WORK TO BE COMPLETED →
If a line in the listing below includes the word "many", pick it out.

RECORDED INFORMATION →
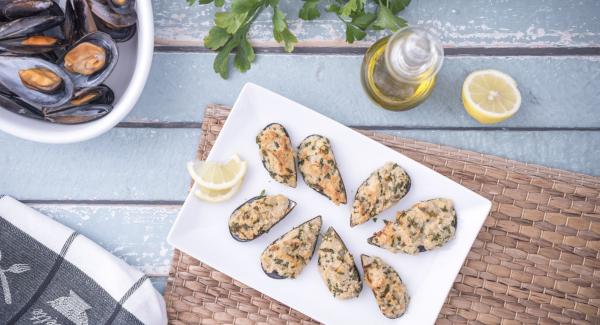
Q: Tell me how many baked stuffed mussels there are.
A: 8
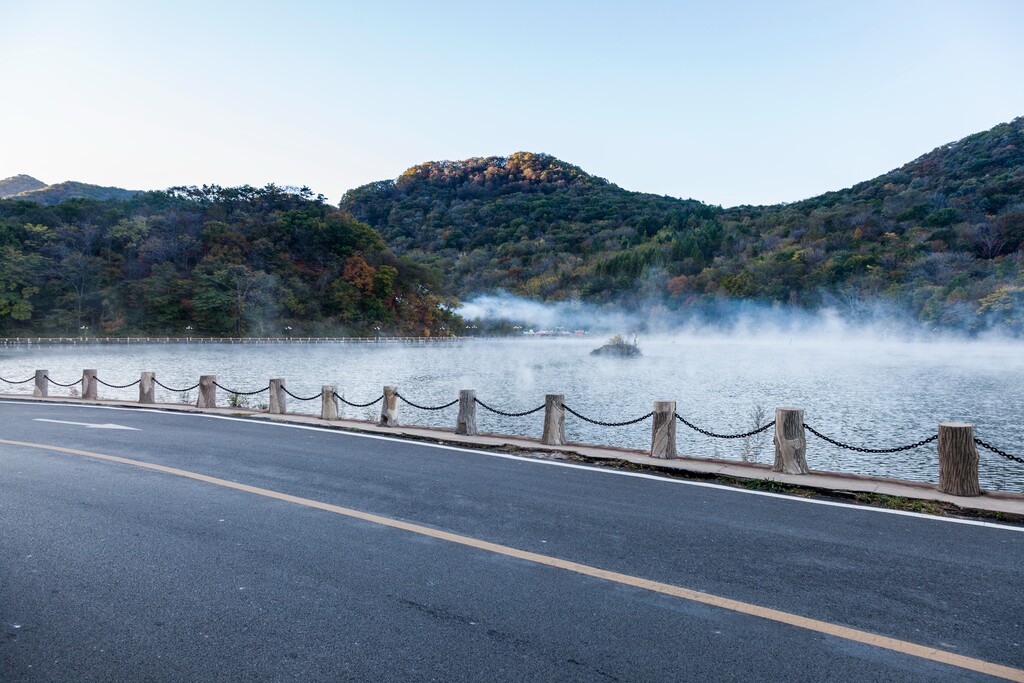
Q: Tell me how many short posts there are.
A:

* * *

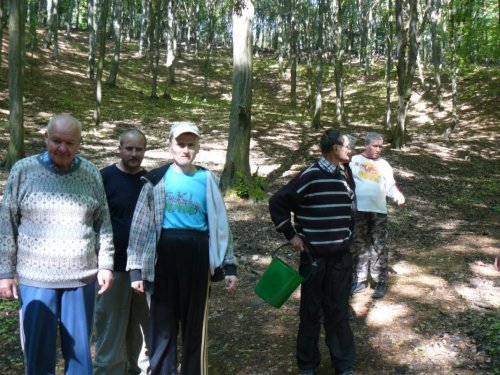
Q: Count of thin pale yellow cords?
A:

ANSWER TO THIS PROBLEM →
Q: Tell me how many baked stuffed mussels there are.
Q: Tell me how many short posts there are.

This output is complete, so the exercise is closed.